NetApp Finally Intros Storage Grid With Spinnaker Technology

The Sunnyvale, Calif.-based storage vendor's new Data ONTAP GX operating system increases the scalability and performance of its network storage appliances by clustering multiple appliances together and striping individual files or data sets across multiple nodes, said Patrick Rogers, vice president of products and partners.

Using Data ONTAP GX, multiple storage appliances can be added to nodes as part of a storage cluster, with each additional node adding both capacity and system performance, Rogers said. Multiple petabytes of storage capacity can be managed under a global namespace without the need for client-side software, he said.

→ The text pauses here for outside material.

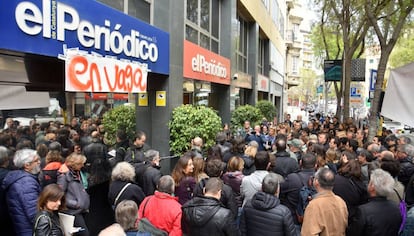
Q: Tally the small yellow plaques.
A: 2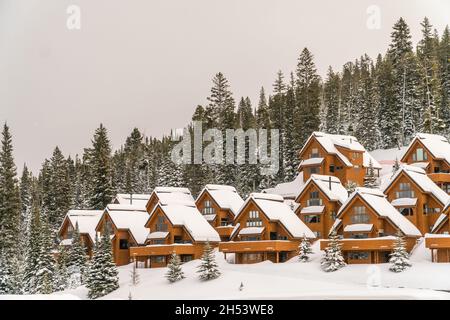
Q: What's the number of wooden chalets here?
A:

The new high-performance computing version of the operating system can be ordered with either the FAS3050 or the FAS6070 appliance at no extra charge over the cost of the company's standard Data ONTAP 7G. When used with the FAS6070, storage capacity can be scaled to up to 6 Pbytes, with performance of over 1 million operations per second, Rogers said.

Data ONTAP GX allows clustered storage appliances to be married to the Linux and other server clusters used by midrange and large customers, Rogers said. The alternative has been to attach storage to each node in the cluster, he said. "Storage has been the bottleneck," he said. "We now have a storage system that can scale with the same economics as the servers."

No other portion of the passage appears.